**Work to complete:** Go line by line through the records below. Copy whichever lines contain the string "many".

▼

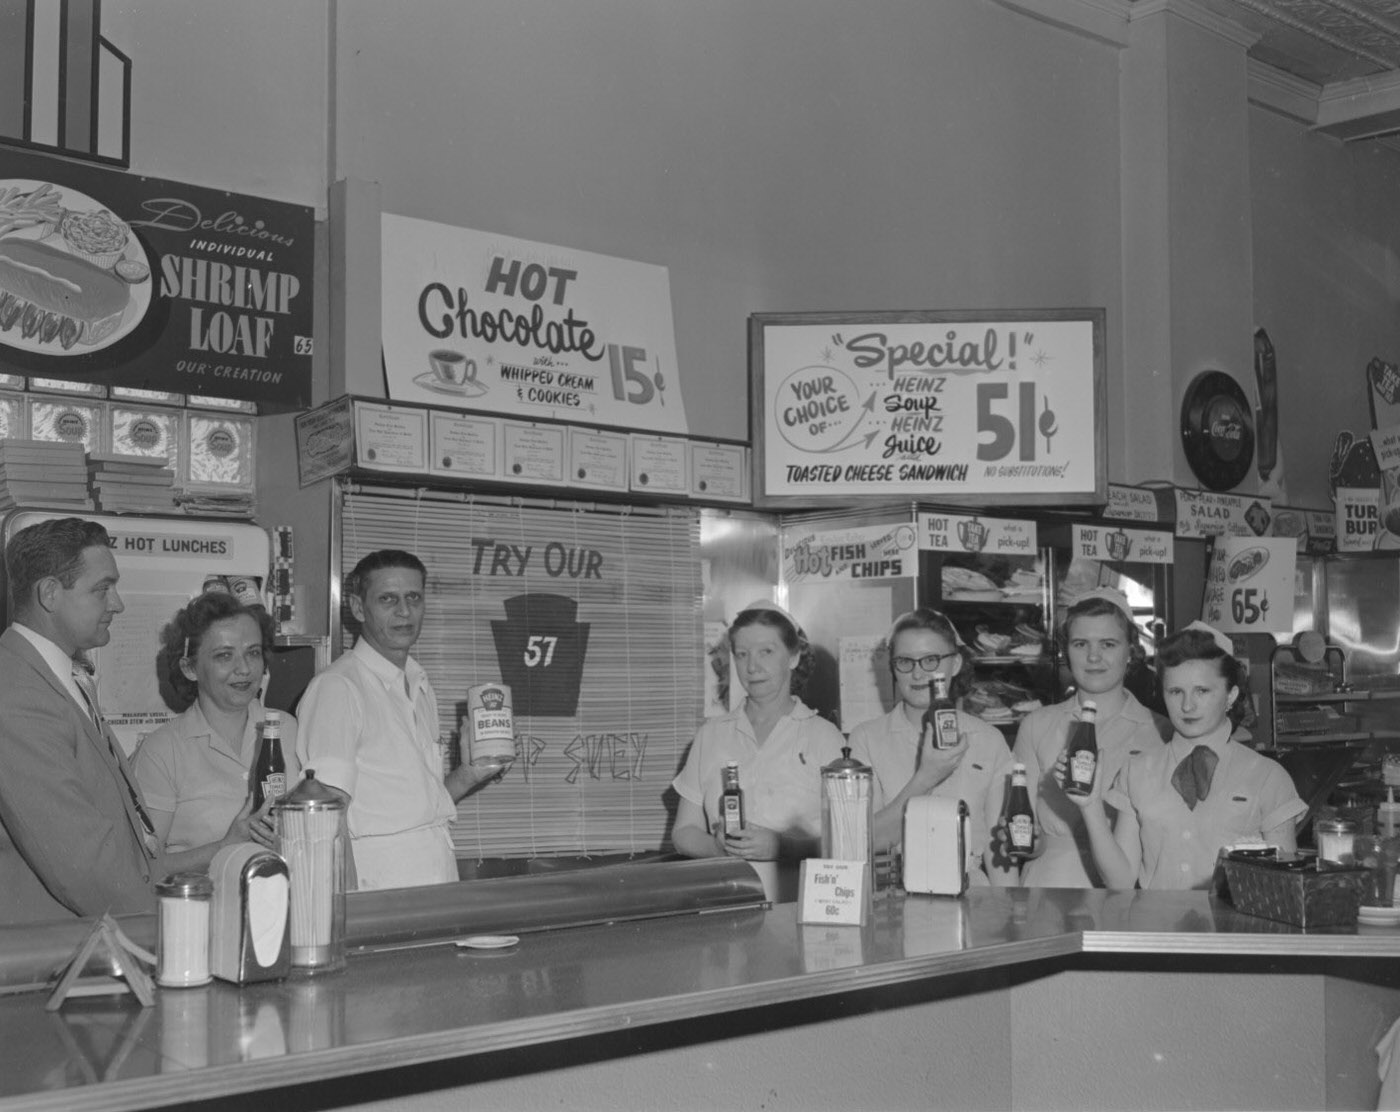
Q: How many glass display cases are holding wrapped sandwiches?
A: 1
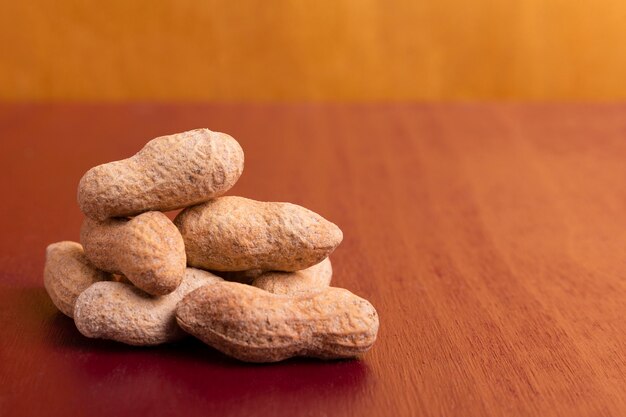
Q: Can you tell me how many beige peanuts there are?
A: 7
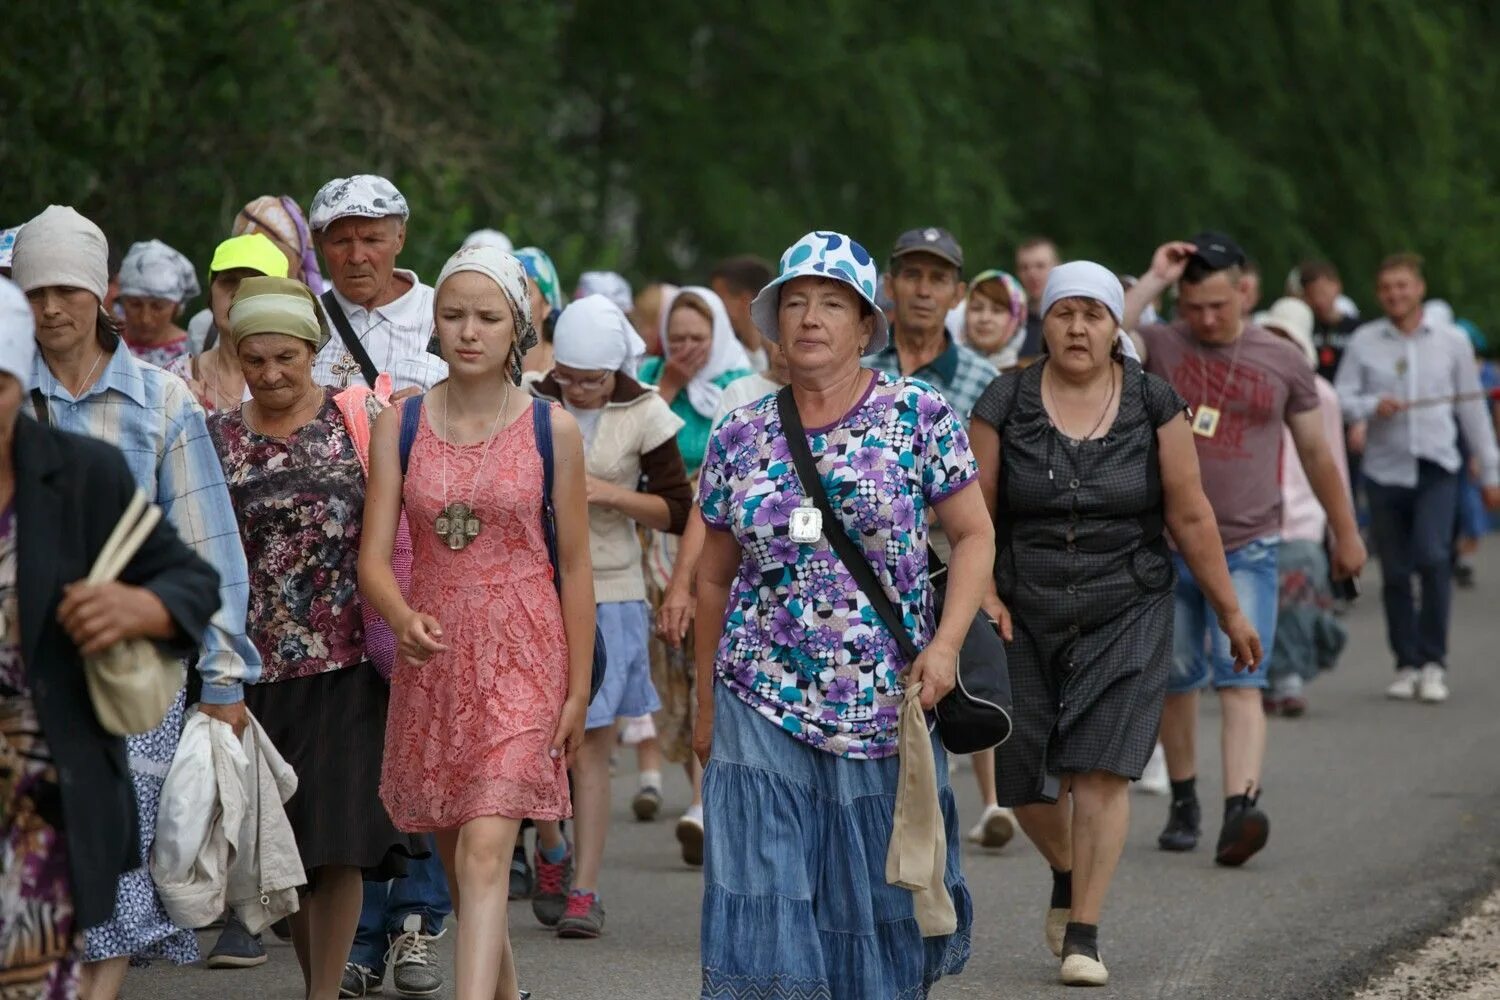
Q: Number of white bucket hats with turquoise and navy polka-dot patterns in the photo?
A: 1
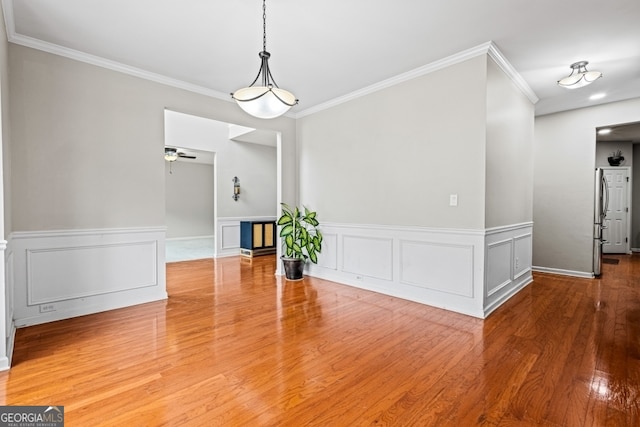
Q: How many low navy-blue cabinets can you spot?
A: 1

▲

**Solution to the problem:**
Q: How many glass display cases are holding wrapped sandwiches?
Q: Can you tell me how many beige peanuts there are?
Q: How many low navy-blue cabinets can you spot?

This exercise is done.